Le texte article par article
Article unique
I. – Dans les conditions prévues à l’article 38 de la Constitution, le Gouvernement est autorisé à procéder, par voie d’ordonnance, à la refonte du code des postes et des communications électroniques afin :
1° D’y inclure les dispositions relatives aux activités postales, aux communications électroniques et à l’économie numérique, à l’exclusion de la régulation des contenus des services qui se rapportent à cette dernière ;
2° D’en clarifier la rédaction et le plan et d’actualiser sa dénomination ;
3° De procéder à toute modification ou abrogation de dispositions législatives rendue nécessaire par cette refonte ;
4° De procéder aux adaptations nécessaires des dispositions mentionnées aux 1° à 3° en ce qui concerne les collectivités régies par l’article 73 de la Constitution et, pour celles de ces dispositions qui relèvent de la compétence de l’État, en ce qui concerne les collectivités de Saint-Barthélemy, de Saint-Martin et de Saint-Pierre-et-Miquelon ;
5o D’étendre, pour celles qui relèvent de la compétence de l’État, l’application des dispositions mentionnées aux 1° à 3° aux îles Wallis et Futuna, à la Nouvelle-Calédonie, à la Polynésie française, ainsi qu’aux Terres australes et antarctiques françaises, en procédant aux adaptations nécessaires.

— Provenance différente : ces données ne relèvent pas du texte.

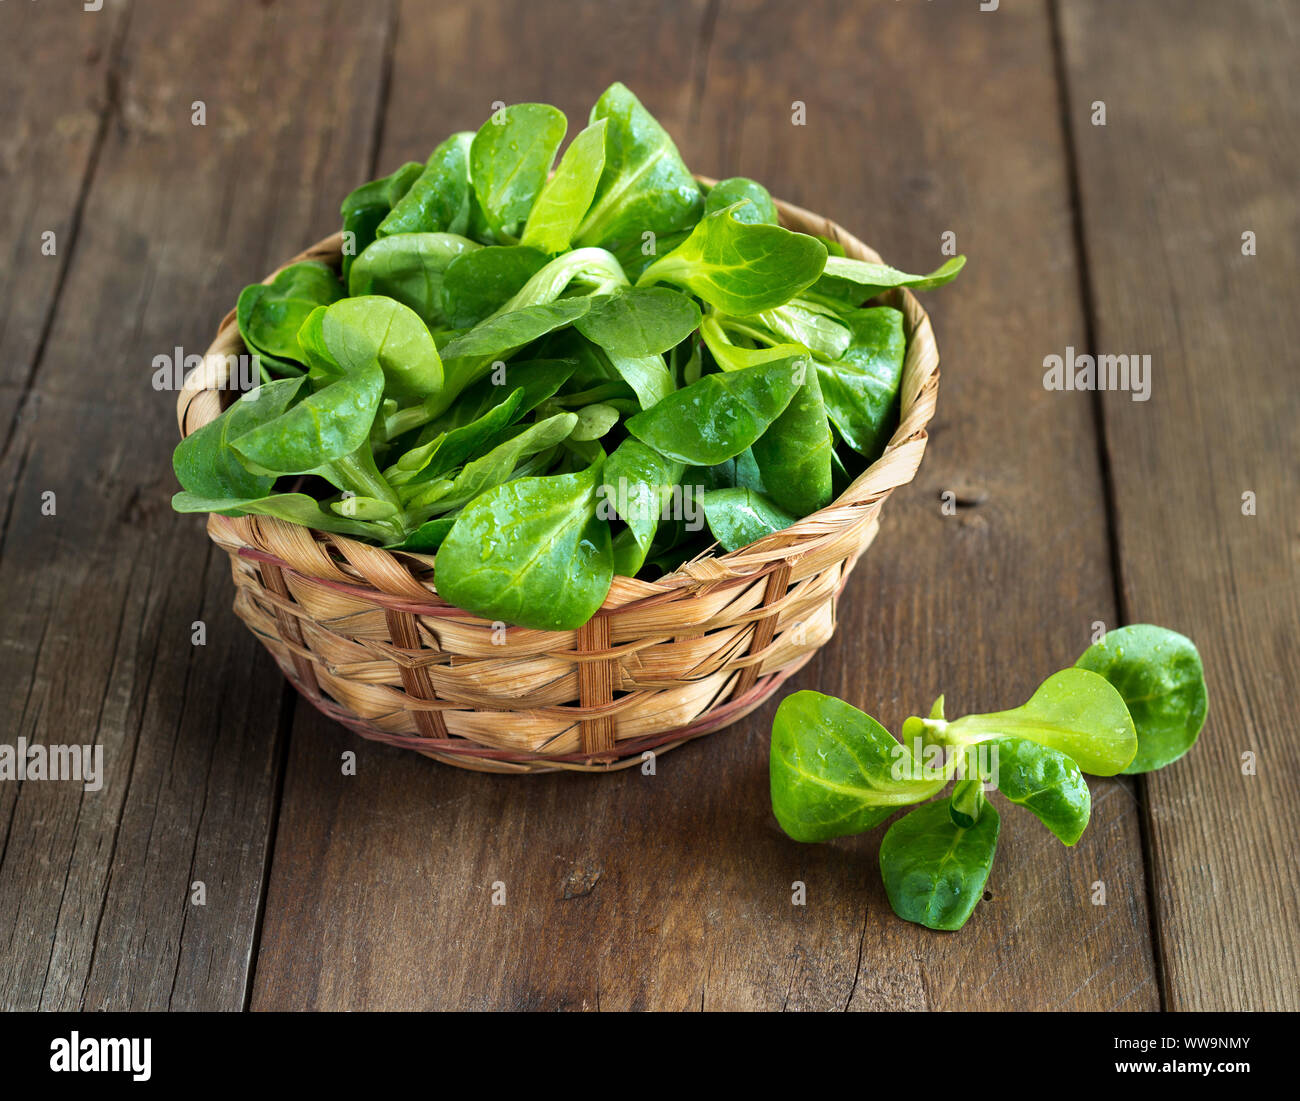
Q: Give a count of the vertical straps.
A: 4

Cette nouvelle codification porte sur les dispositions en vigueur à la date de publication de l’ordonnance et, le cas échéant, sur les dispositions publiées mais non encore entrées en vigueur à cette date. Elle est effectuée à droit constant, dans les conditions prévues aux 1° à 3° et sous réserve des modifications nécessaires pour mettre en œuvre le 4°, assurer le respect de la hiérarchie des normes et la cohérence rédactionnelle des textes, harmoniser l’état du droit, remédier aux éventuelles erreurs ou omissions, abroger les dispositions obsolètes ou devenues sans objet et procéder aux adaptations terminologiques utiles.
II. – L’ordonnance est prise dans un délai de trois ans à compter de la publication de la présente loi.
Un projet de loi de ratification est déposé devant le Parlement dans un délai de six mois à compter de la publication de l’ordonnance.